TO DO: Would you restate the entries below word for word, leaving out the images?

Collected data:
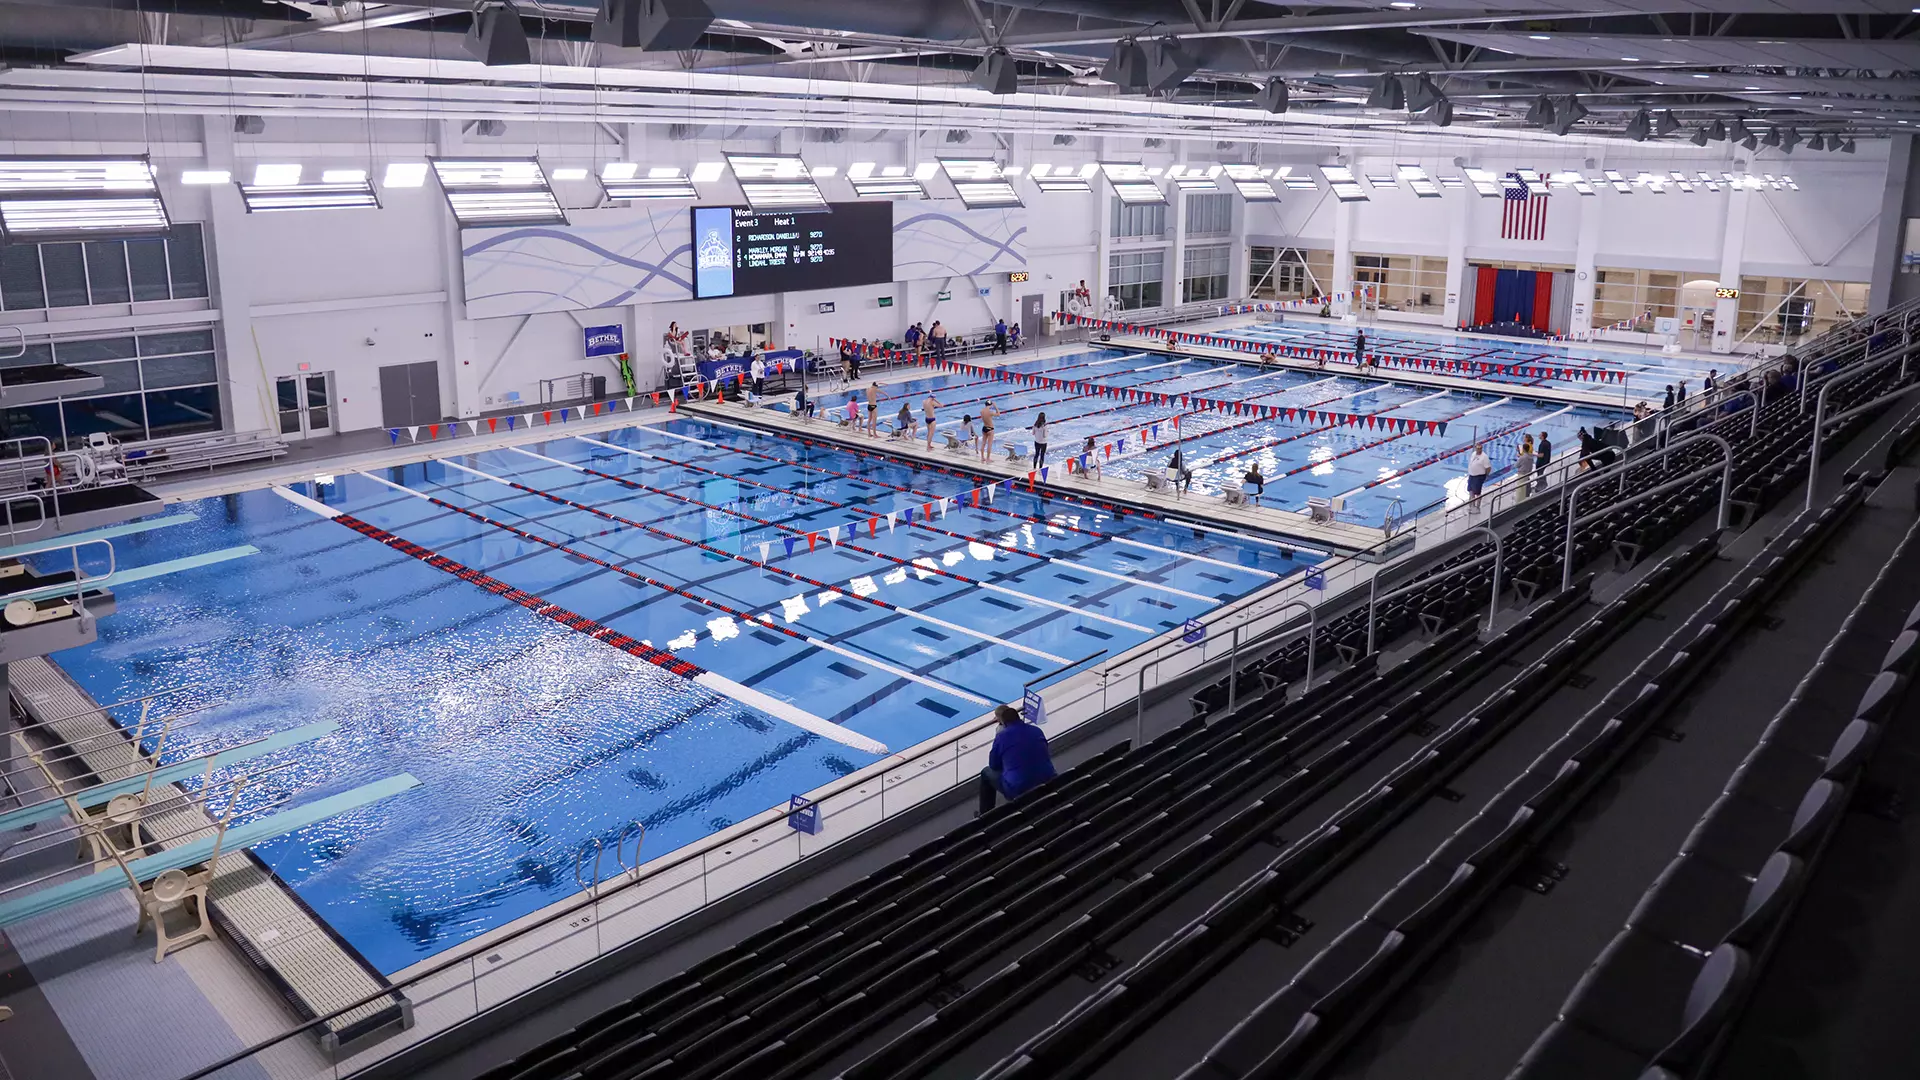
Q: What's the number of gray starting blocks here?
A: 10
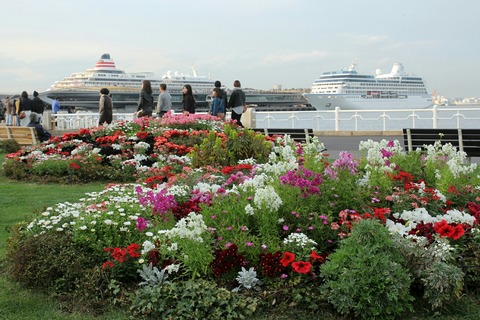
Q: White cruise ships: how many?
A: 2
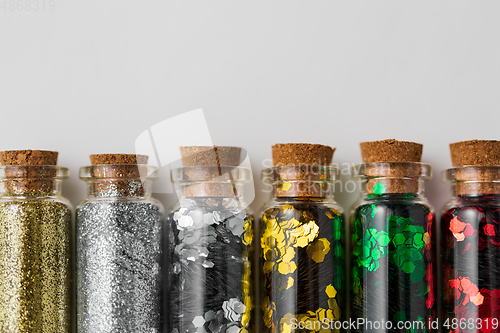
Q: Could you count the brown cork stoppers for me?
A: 6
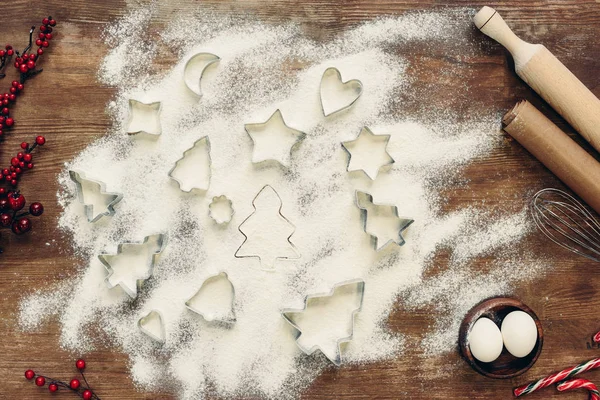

SOLVED PROBLEM:
Q: What's the number of gray starting blocks here?
A: 10
Q: White cruise ships: how many?
A: 2
Q: Could you count the brown cork stoppers for me?
A: 6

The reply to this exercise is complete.